Perturbed (label: positive, conf: 0.71): "This was a horrible waste of time."
## Example 3: BERT-Attack successful attack
Original (label: positive, conf: 0.93): "The film was outstanding."
Perturbed (label: negative, conf: 0.55): "The movie was outstanding."
Note how subtle some attacks are — "wonderful → marvelous" should not change sentiment. The classifier is fragile.
Step 6 — Apply a defense: input normalization¶
Wire a simple normalizer between user input and the classifier:
# scripts/lab6_7_normalize.py
import unicodedata
import re
def normalize(text: str) -> str:
# 1. Unicode normalize (NFKC) → collapses visually-similar characters
text = unicodedata.normalize("NFKC", text)
# 2. Remove zero-width characters
text = re.sub(r"[]", "", text)
# 3. Collapse repeated whitespace
text = re.sub(r"\s+", " ", text).strip()
return text
Re-run DeepWordBug (character-level) with the normalizer in front:
uv run textattack attack \
--recipe deepwordbug \
--model-from-file scripts/lab6_7_normalized_classifier.py \
--dataset-from-huggingface "glue^sst2" \
--num-examples 200 \
--log-to-csv runs/lab6_7/deepwordbug_defended.csv
Expected:
Input normalization cuts character-level attack success roughly in half. Doesn't help against word/sentence-level attacks (next part of the experiment).

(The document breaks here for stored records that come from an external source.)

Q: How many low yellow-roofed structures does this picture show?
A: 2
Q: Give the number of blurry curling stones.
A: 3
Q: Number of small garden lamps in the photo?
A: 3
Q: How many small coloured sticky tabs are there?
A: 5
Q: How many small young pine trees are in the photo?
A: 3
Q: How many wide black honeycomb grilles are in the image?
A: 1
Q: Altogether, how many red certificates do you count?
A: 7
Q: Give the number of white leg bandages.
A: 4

Step 7 — Compile findings¶
Open runs/lab6_7/comparison.md:
# Lab L6.7 — TextAttack against a sentiment classifier
| Attack | Undefended | + Input normalization |
|---|---|---|
| TextFooler (word-level) | 79% | 78% (no effect — word-level isn't disrupted by normalization) |
| BERT-Attack (word-level) | 82% | 81% (no effect) |
| DeepWordBug (char-level) | 68% | 41% (normalization helps significantly) |
## Findings
ATLAS: AML.T0015
NIST AI RMF: Measure 2.7
DistilBERT-SST2 (production-quality sentiment classifier) is highly vulnerable
to word-level adversarial attacks (~80% attack success). Character-level
attacks are partially defeated by input normalization but word-level attacks
require deeper defenses (adversarial training, ensembling).

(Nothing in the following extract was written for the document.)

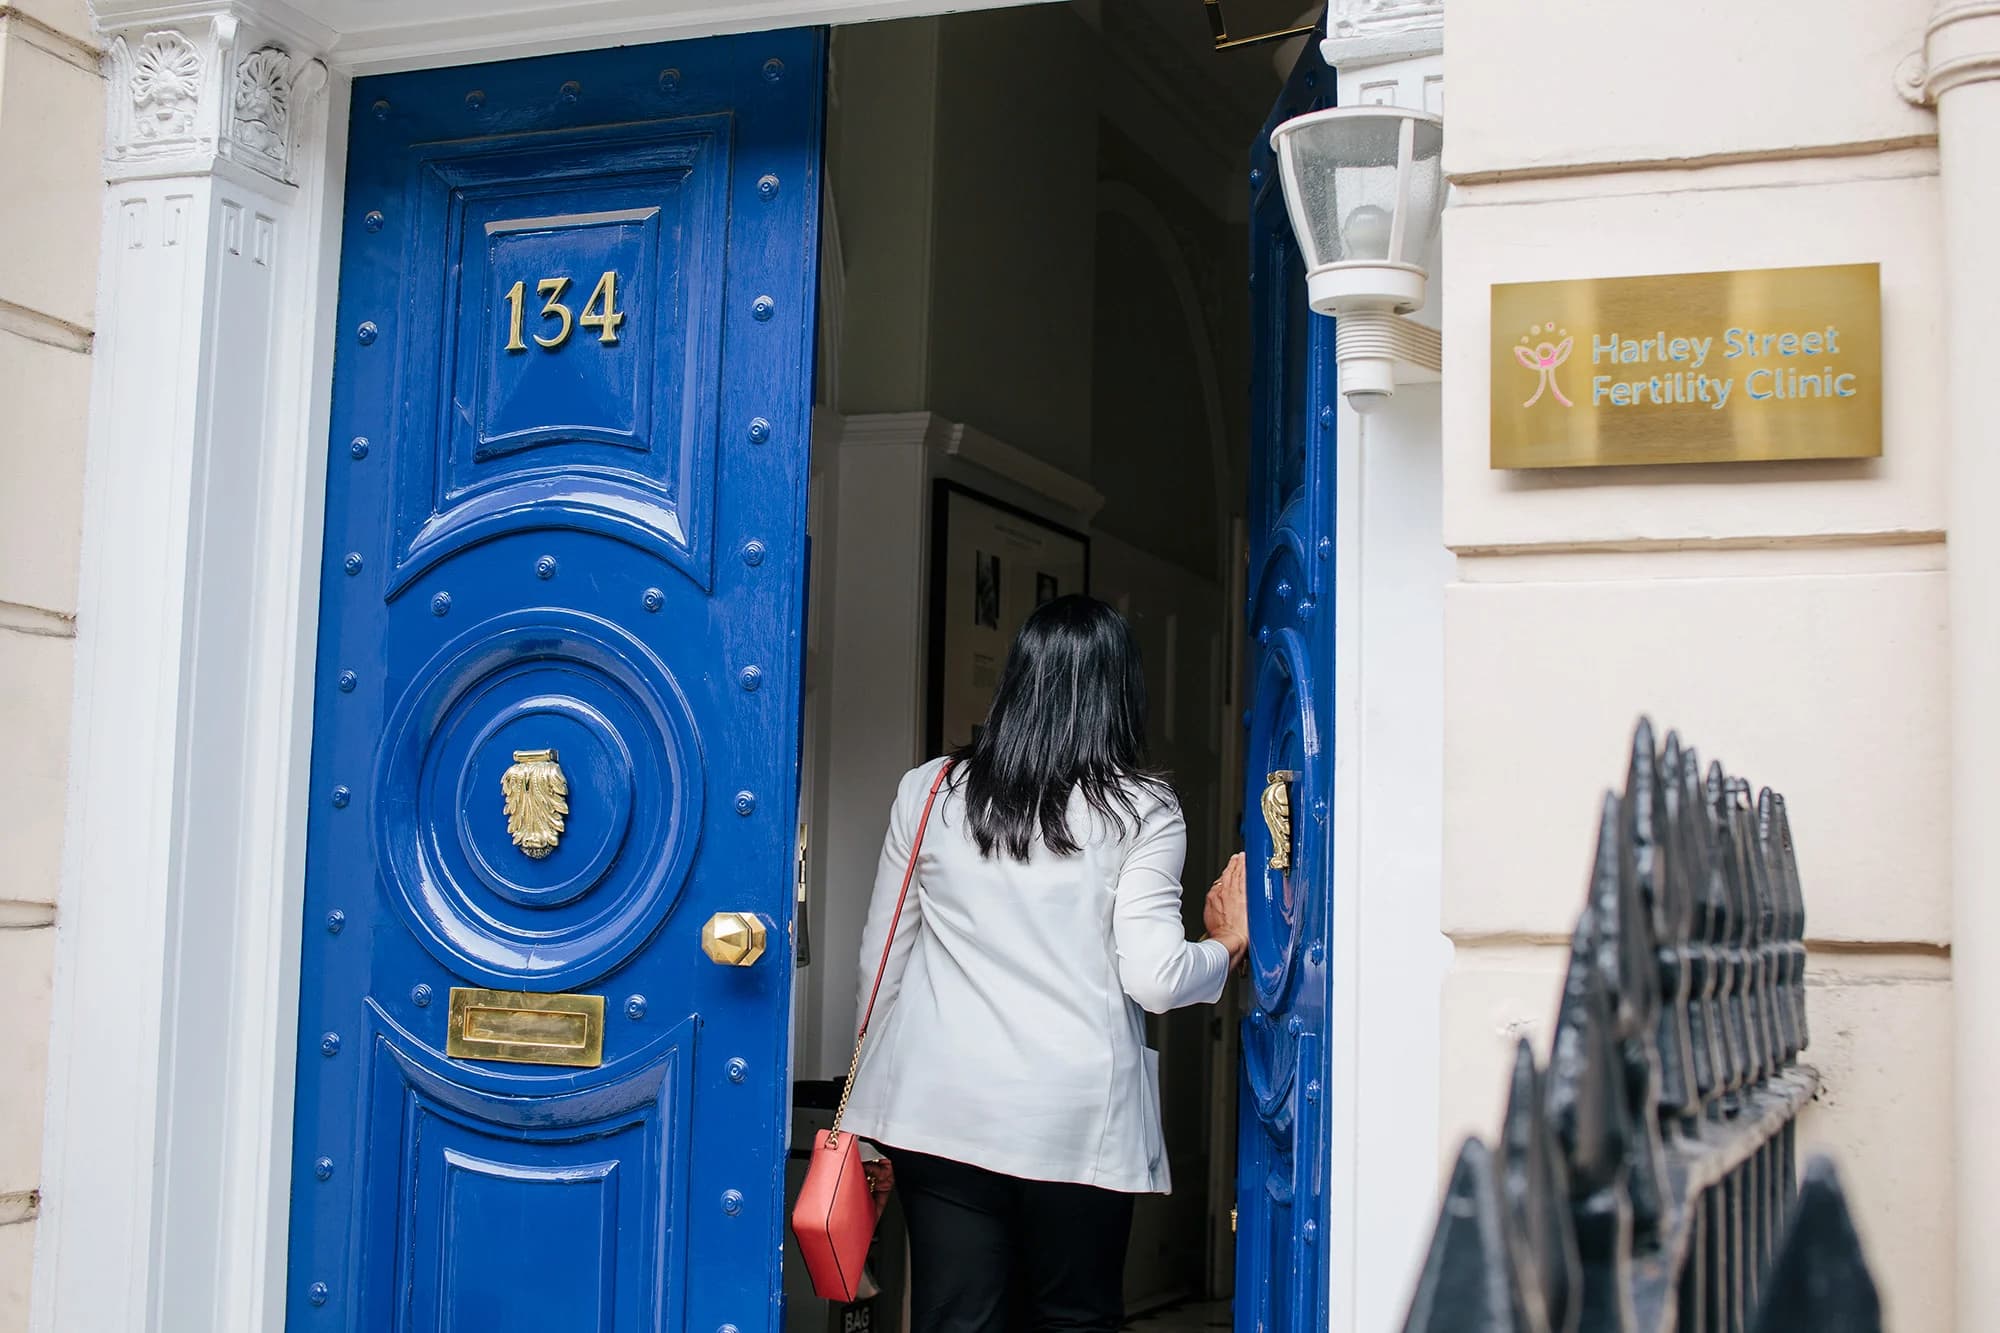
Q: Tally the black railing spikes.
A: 13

## Recommended remediation
1. Input normalization at the boundary (Unicode NFKC, zero-width strip,
whitespace collapse) — cheap, helps against char-level attacks.
2. Adversarial training using TextAttack-generated examples — meaningfully
improves robustness to word-level attacks.
3. Ensemble with non-ML signals (sender reputation, behavioral) — production-grade
classifiers in adversarial settings are never ML-alone.
What just happened (debrief)¶
You measured the adversarial robustness of a production-quality text classifier and watched a defense move one attack class but not others. Three takeaways:
Word-level attacks dominate. TextFooler / BERT-Attack achieve ~80% success against an undefended modern text classifier. This is the baseline production teams should expect; anything claiming "we defend against adversarial text" should be measured against these.
Input normalization is high-ROI but narrow. Catches char-level attacks; doesn't help against word/sentence-level. Layer with other defenses; don't claim it's sufficient.
Defense-in-depth is the only sustainable answer. Single defense, single classifier — fragile. Pipeline of classifier + normalization + adversarial training + non-ML signals — measurable robustness. The same pattern as image-attack defense.
Extension challenges (optional)¶
- Easy. Run TextFooler against a different sentiment classifier (e.g., RoBERTa). Compare attack success.
- Medium. Adversarially-fine-tune the DistilBERT model on TextFooler-generated examples. Re-measure attack success.
- Hard. Implement a paraphrase attack (sentence-level). Compare to word-level TextFooler.
References¶
- L6.3.1, L6.5.1 (theory).
- Morris et al., TextAttack paper.
- Jin et al., TextFooler.
Provisioning spec (for lab platform admin)¶
Container base image: aisec/labs-base:0.1. textattack Python package required (add to pyproject.toml).
Additional pre-installed files:
- /workspace/ai-sec-course/scripts/lab6_7_target.py, lab6_7_normalize.py, lab6_7_normalized_classifier.py
Pre-cached models: distilbert-base-uncased-finetuned-sst-2-english (~250 MB).
Resource use: - RAM: ~4-6 GB. - CPU: TextAttack runs are slow on CPU (~10-20 min for 200 examples); GPU is much faster. - Wallclock: 50-80 min.
Notes: Same as L6.6 — GPU tier strongly recommended. CPU works.